Köpeğin ismi Şaka'ydı...
"Şakaydı değil mi dün yazdığın öykü... Gerçek değildi... Değil mi?.." Çok sevdiğim bir kadın arkadaşım dün böyle soruyordu... Gerçek olmasını arzulamıyordu kocasının aşkı için ölen kadının... İçin için bir film karesi olduğuna inanmak istiyordu... Gerçek hayatın bu kadar ağır olmasını kaldıramıyordu... Oysa maalesef gerçekti... Bu öyküde şaka olan tek bir şey vardı... Köpeklerinin adı Şaka'ydı..

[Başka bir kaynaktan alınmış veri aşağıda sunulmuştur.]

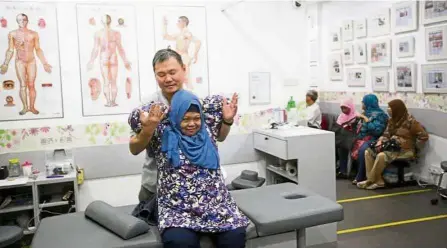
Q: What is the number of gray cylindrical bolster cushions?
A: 1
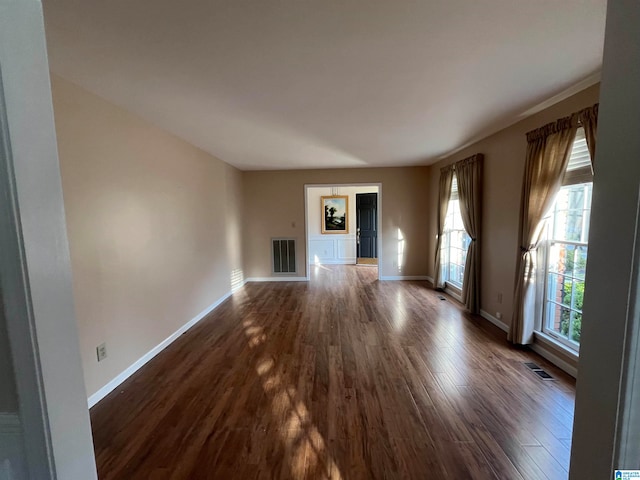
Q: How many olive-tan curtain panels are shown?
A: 4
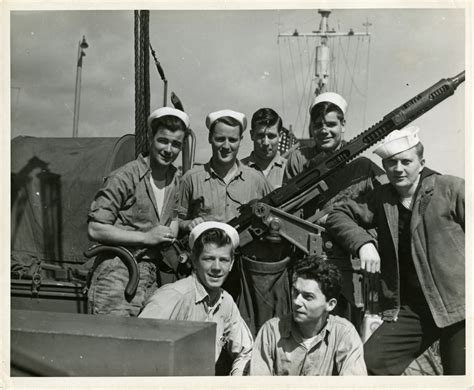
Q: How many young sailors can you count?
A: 7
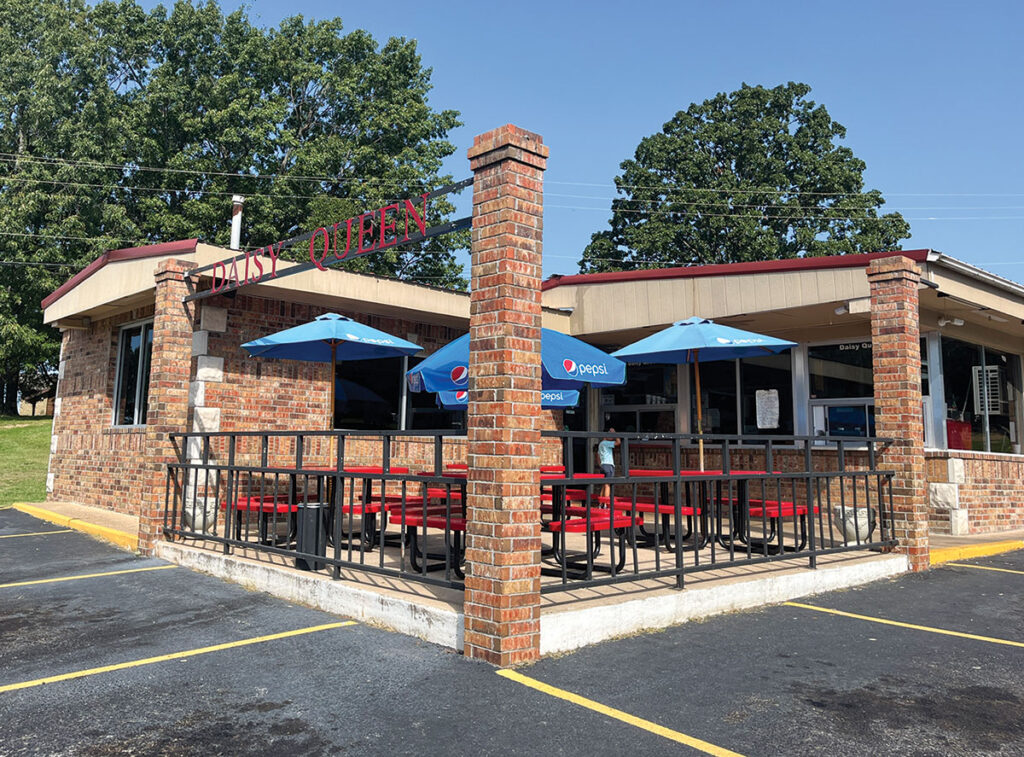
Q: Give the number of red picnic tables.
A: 4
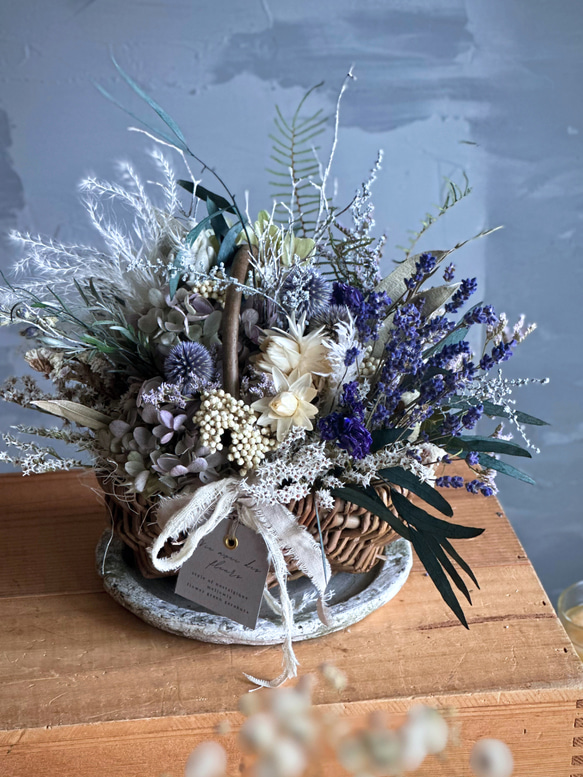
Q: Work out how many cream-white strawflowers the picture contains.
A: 2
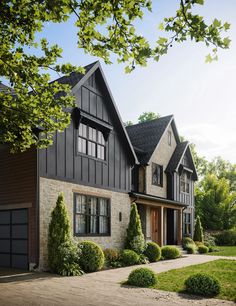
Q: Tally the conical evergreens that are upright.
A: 3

Ayperi ve Engin Günan aldıkları köpeğe Şaka ismini koyarken acaba ne düşünmüşlerdi?.. Beraberliklerinin bir şaka olduğunu mu?.. Aşk acısı çekerken, birbirini bulup, bir daha aşk acısı çekmemecesine birbirine aşık olan iki insanın aşkına şaka deme ihtimali var mıydı?.. Olsa olsa... Şaka gibi demek istemişlerdi... Şaka gibi... Hani anlatsan inanmazlar dercesine... Hani "İkimiz de başkalarına aşıkken, ikimiz de ayrılmanın tarifsiz acısını yaşarken, birbirimize anlatırken, birbirimize bu denli aşık oluşumuz sanki şaka gibi" dercesine... Acaba var mıydı artık hayatta böylesine bir aşk?.. Acaba var mıydı, artık birbirini tamamlayan hayatlar?.. Birbiri olmadan bir anlam ifade etmeyen yaşamlar?.. Nefes alırken, diğerini içinde taşıyan vücutlar... "Biz hamileyiz" diye sallamayan... Ama birbirine hamile olan insanlar... Yaşarken sevgilisini içinde taşıyan, taşırken onunla yaşayan aşıklar?..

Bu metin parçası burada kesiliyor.